Management Board and CEO

The structure of the Gazprom Neft executive bodies is described by the Charter and includes the Management Board and the CEO. The Company’s Management Board is the collective executive body that oversees its day-to-day operations. In accordance with the Charter of Gazprom Neft PJSC, the Management Board is formed by the Board of Directors based on a recommendation by the Company’s CEO. The term of office of the Management Board is also determined by the decision of the Board of Directors. The requirements for the professional qualifications of the Gazprom Neft Management Board members are established by the internal documents of Gazprom Neft PJSC.

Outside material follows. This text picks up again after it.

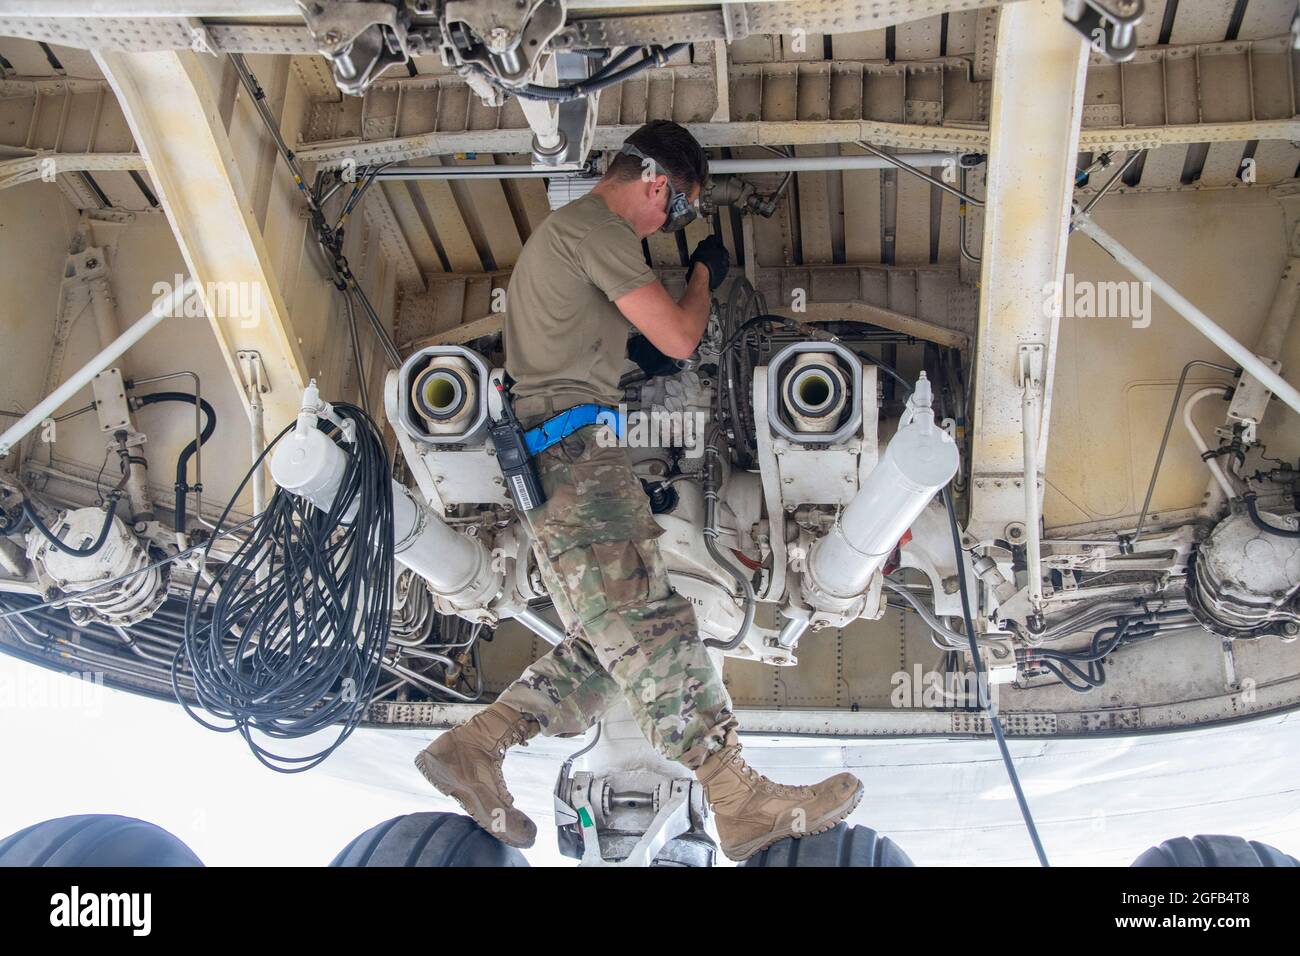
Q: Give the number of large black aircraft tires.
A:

Company CEO Alexander Dyukov (who first was the first to run the Company in December 2006 and was re-elected for a second five-year term in December 2016) serves concurrently as the Chairman of the Management Board, whose functional duties include organizing the activities of the Management Board. In the absence of the Management Board Chairman, his functions are performed by one of two Deputy Management Board Chairmen: Vadim Yakovlev (First Deputy) or Anatoly Cherner. A deputy is elected based on a recommendation by the Management Board Chairman by a majority vote of the elected Management Board members. If the Chairman and the deputies are absent, the functions of the Management Board Chairman may be performed by any member of the Management Board based on the decision of the Management Board.

Purview of the Company’s Management Board and CEO
Main issues within the purview of the Management Board Main issues within the purview of the CEO
  • The purview of the Management Board is determined by the Company’s Charter.
  • The main functions of the Management Board include organizing the monitoring of the implementation of decisions adopted by the Company’s General Meeting of Shareholders and Board of Directors, the drafting of long-term plans and the main programmes of Gazprom Neft PJSC activities for submission to the Board of Directors, including the Company’s annual budget and investment programmes, the preparation of reports on their implementation as well as the drafting and approval of current plans for the Company’s activities.
  • The Gazprom Neft PJSC Management Board monitors the implementation of the Company’s current and long-term plans and programmes as well as its investment, financial, and other projects.
  • The Company’s Management Board drafts proposals for submission to the Board of Directors concerning the participation and discontinuation of the participation of Gazprom Neft PJSC in other organizations (including foreign ones) and the start and termination of the activities of the Company’s branches and representative offices.

The CEO is accountable to the Gazprom Neft PJSC Board of Directors and General Meeting of Shareholders.

The CEO manages the Company’s day-to-day operations and acts within the purview prescribed by the Gazprom Neft PJSC Charter.

Main issues of purview:
  • concludes transactions on the Company’s behalf and administers the Company’s property guided by the Company’s internal documents governing the procedure for concluding transactions and the procedure for interaction with business companies and organizations in which the Company owns shares or interests;
  • approves the staff of the Company and its branches and representative offices and determines the form, system, and amount of remuneration;
  • approves the Company’s internal documents governing its day-to-day operations;
  • in coordination with the Board of Directors, appoints and dismisses deputy CEOs, the chief accountant, head of the legal service, head of the internal audit (control) department, head of the security service, head of the department in charge of preparing for and holding competitive procurements as well as the heads of the Company’s branches and representative offices;
  • organizes the implementation of the decisions adopted by the Company’s General Meeting of Shareholders, Board of Directors, and Management Board and the fulfilment of obligations to the budget and counterparties;
  • adopts decisions on the Company’s participation and discontinuation of its participation in other organizations if such a decision entails a transaction for an amount not exceeding RUB 450 million or is related to the reorganization or liquidation of an organization whose assets have a book value not exceeding RUB 450 million;
  • adopts decisions on the conclusion of transactions for an amount of not exceeding RUB 450 million in accordance with the procedure for concluding transactions.